Non, rien ne la concernait jamais. “Ça c’est pas mon problème.” Des mots prononcés aussi bien à l’adolescence qu’à l’âge adulte. Tout se confondait parfois dans son esprit, incapable d’estimer ce qui se comptait en habitudes ou en exceptions. 
En relevant le regard, Jordane cueillait le coin de canapé d’où elle s’était enfuie, étrangement rattrapée par un Alec qui n’avait rien à foutre là. C’était quelques mois plus tôt, le coeur en vrac et l’envie de hurler. Un ami, pourtant, pour la prendre dans ses bras, pour refuser qu’elle ne s’esquive, pour la soutenir quand ses jambes, finalement, perdaient leur force. Jamais Jordane n’avait eu les ovaires d’annoncer au Rivers que l’ami pour qui il avait risqué sa vie était aussi sans doute un indic’ qui s’était servi d’eux pour choper des noms de sorciers à refiler aux Inquisiteurs. Qu’importe puisqu’il n’en avait pas eu l’occasion, enfermé dans cette foutue baraque avant qu’ils ne s’engueule et que tout se barre en live. 

Dans une grimace, elle laissa retomber son crâne, souffla profondément, les poings sur le front. Sous ses pieds s’étalait le parquet où ils s’étaient envoyés en l’air et de ces souvenirs, Jordane n’arrivait à extirper autre chose qu’un malaise profond. Le même qui l’avait saisie dans cette chambre sordide, gamine, quand un type lui avait susurré ces deux foutus mots. Supplies moi. Ni chocs ni liens. Seulement ce sourire ignoble et ce corps trop grand pour elle. Cette impression d’être écrasée, d’être une jolie chose qu’on pourrait casser. “Si belle”, qu’il répétait.
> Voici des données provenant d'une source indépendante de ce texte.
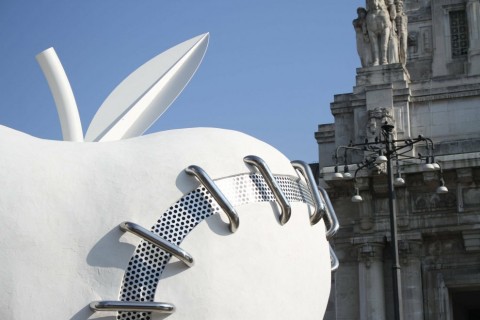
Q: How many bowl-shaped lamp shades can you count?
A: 8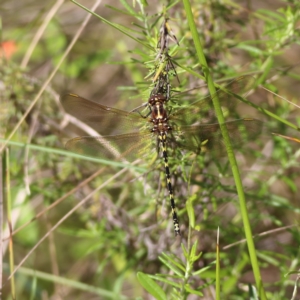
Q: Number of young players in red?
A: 0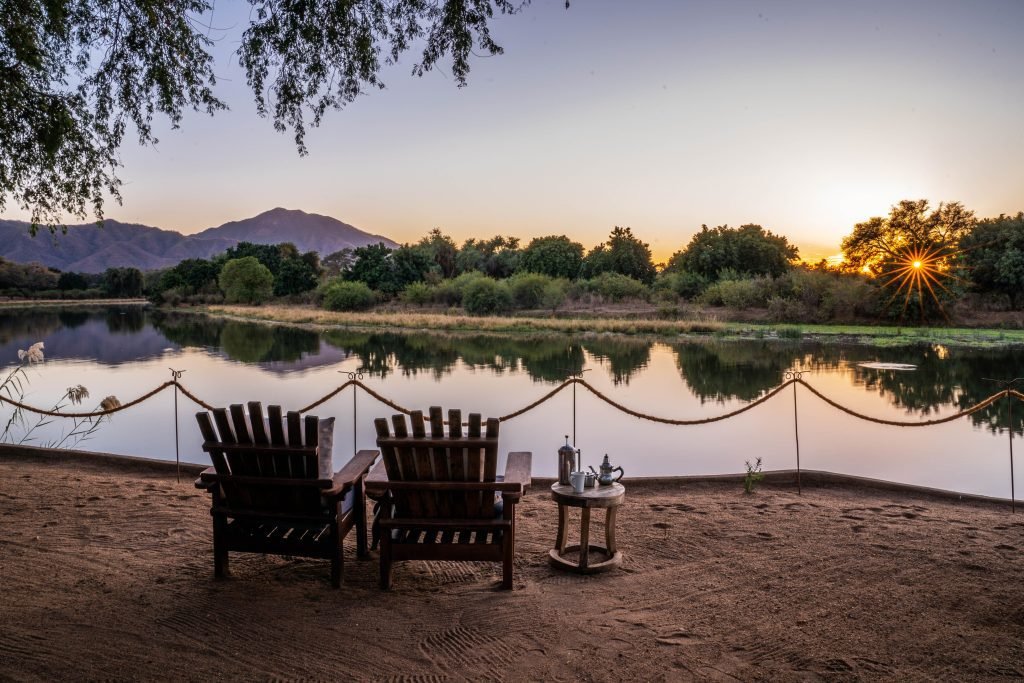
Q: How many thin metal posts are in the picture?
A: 5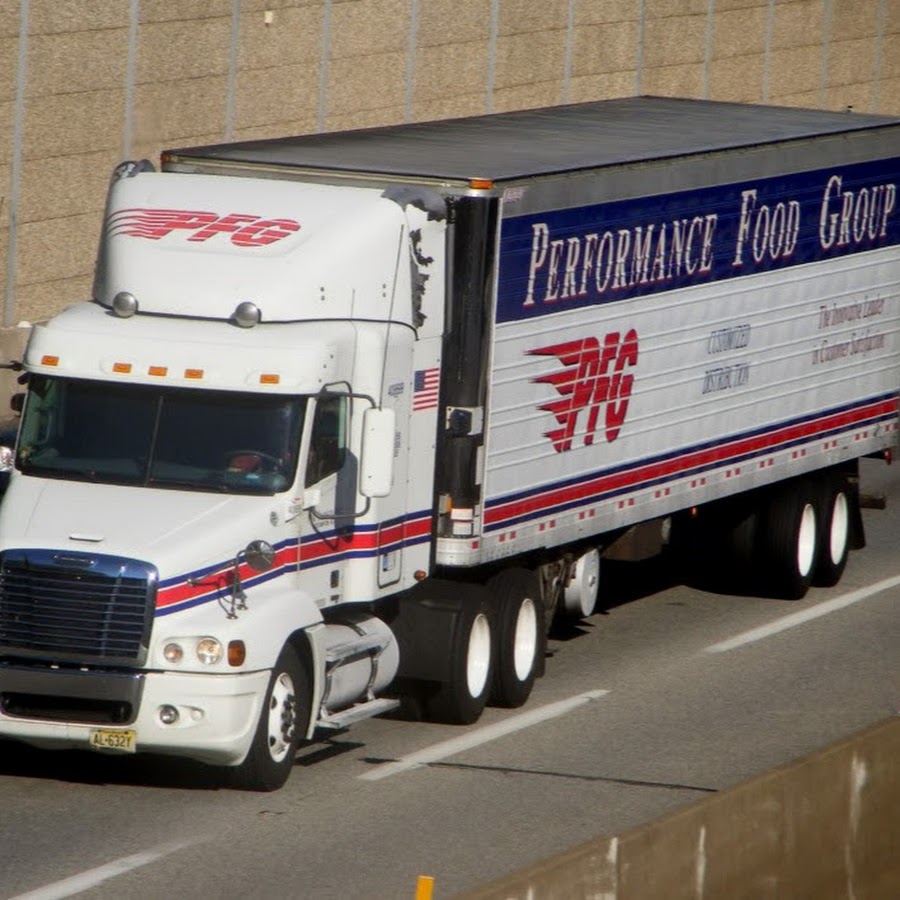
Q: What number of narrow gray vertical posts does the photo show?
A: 12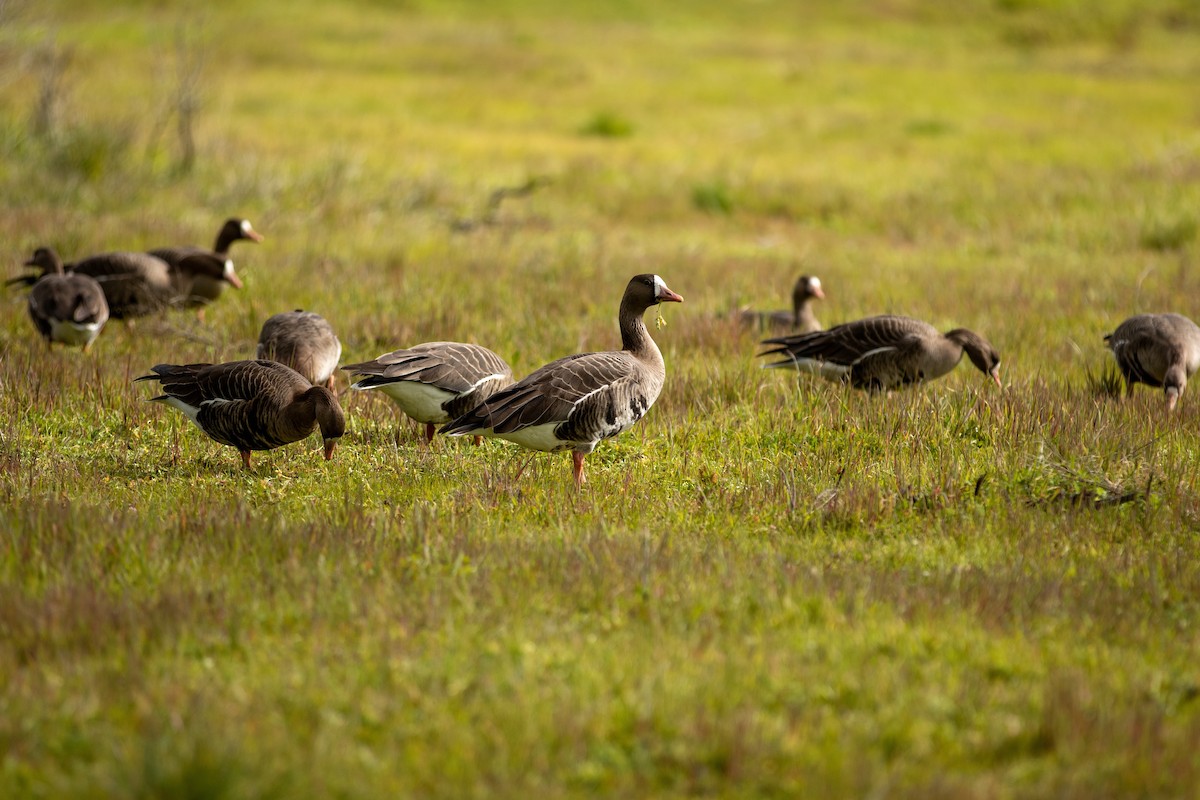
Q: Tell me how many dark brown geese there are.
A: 10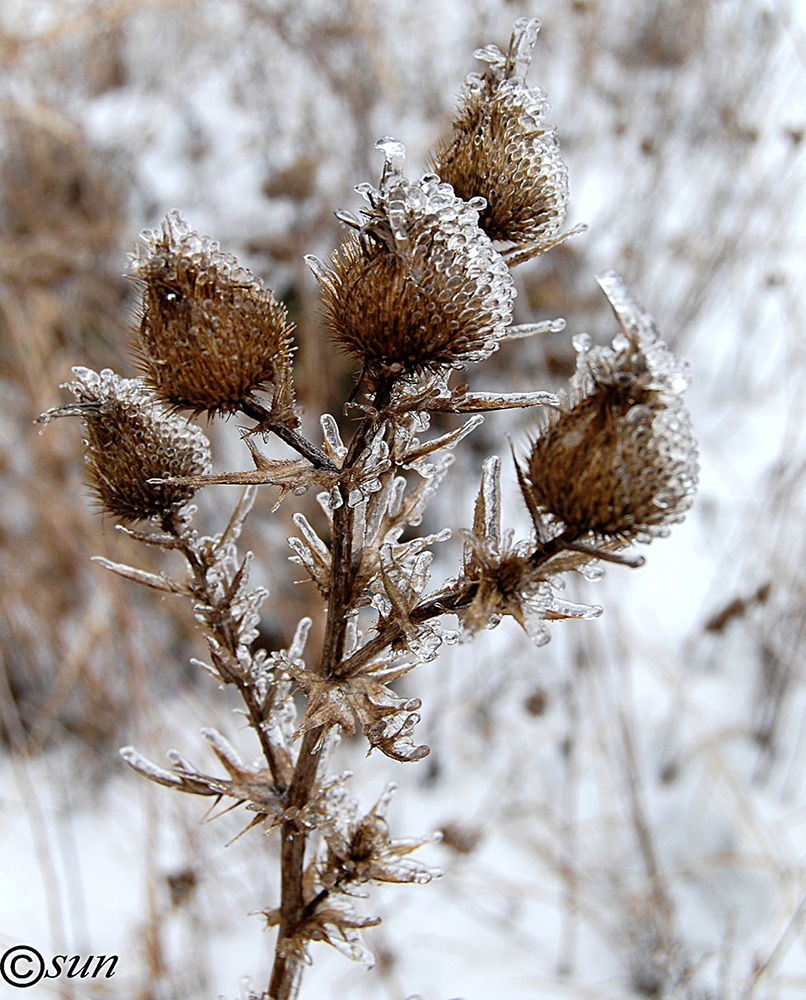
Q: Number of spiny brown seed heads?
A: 5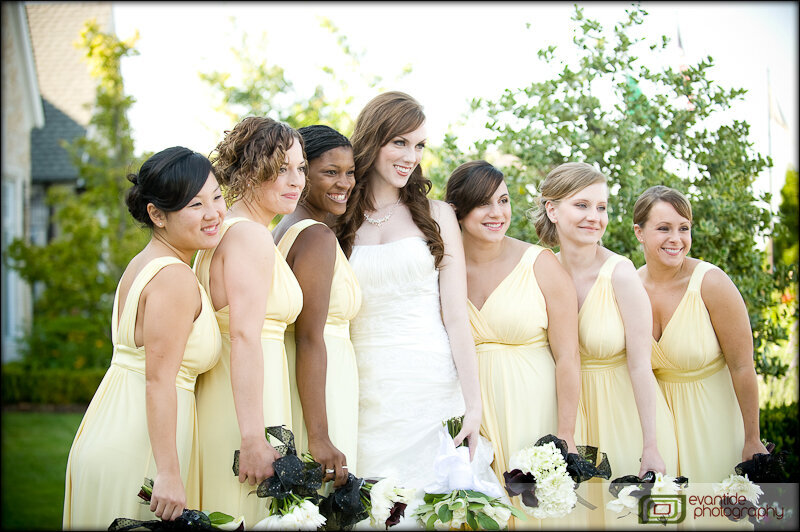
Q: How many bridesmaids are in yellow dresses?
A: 6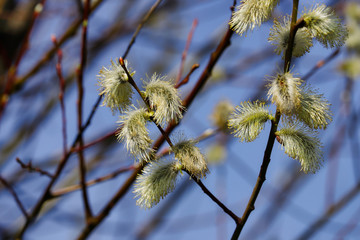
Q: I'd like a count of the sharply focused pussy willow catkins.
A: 12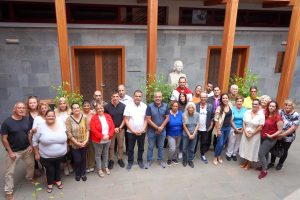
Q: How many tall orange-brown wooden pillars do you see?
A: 4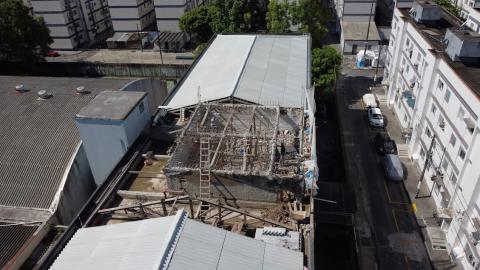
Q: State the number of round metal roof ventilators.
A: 3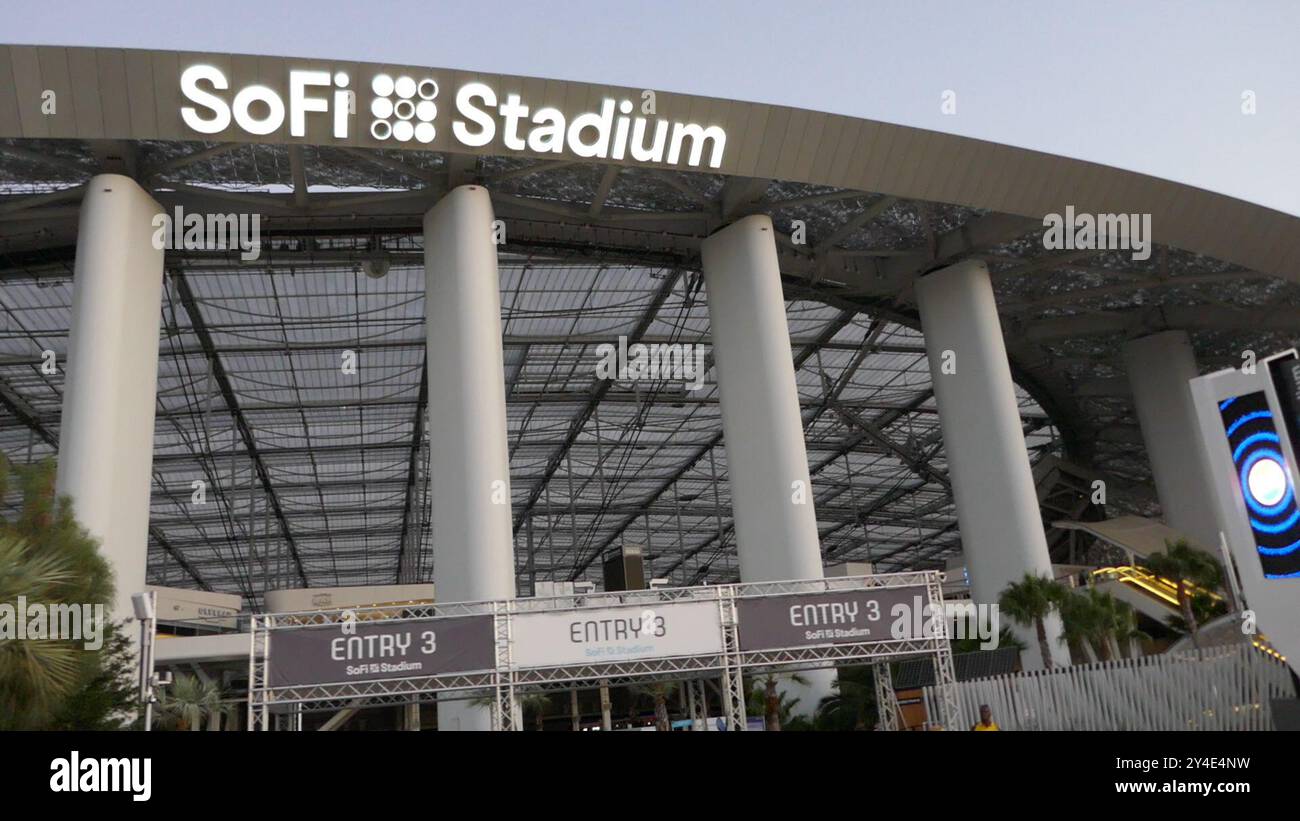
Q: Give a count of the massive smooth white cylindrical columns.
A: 5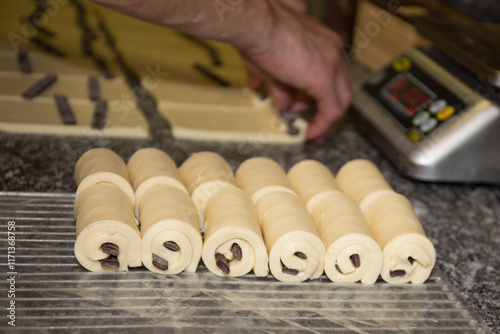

Et jamais elle n’avait autant haït sa gueule et la pureté de ses traits. La manière vorace avec laquelle il s’était emparé d’elle restait gravée dans ses cellules. Incapable de bouger ni d’y prendre du plaisir, ce type dont elle ne se souvenait plus que du visage avait été le premier qui lui avait fait ressentir ça. De n’être qu’un morceau de chair, qu’une belle chose dont on s’empare, qu’on marchande, qu’on fantasme. La première fois où elle n’avait pas su reprendre le contrôle. La première fois où elle était restée hébétée, les lèvres ouvertes une fois que l’autre eu prit son plaisir, qu’il se soit dégagé et l’ait laissée comme ça. Gosse parmi les draps sales, le palpitant comme un fou entre ses côtes. Lex avait laissé en elle la même impression. Une chose avec laquelle on joue et qu’on jette. Trop conne pour ne pas voir la souillure dans ce que ces salopards percevaient comme de la pureté. Ce jour là, l'impression immonde d'avoir aimé ça l'avait bâillonnée, fouettée sur place. Humiliation et violence martelées dans sa chair d'une oppression sordide. Être remise à sa place de moins que rien. L'image de la nuit avec Lex revenait, sa propre domination initiale, le besoin de garder le contrôle, de l'écraser, lui... puis la manière dont, petite chose fragile, elle s'était mise à nu pour se laisser ... souiller de son indifférence. 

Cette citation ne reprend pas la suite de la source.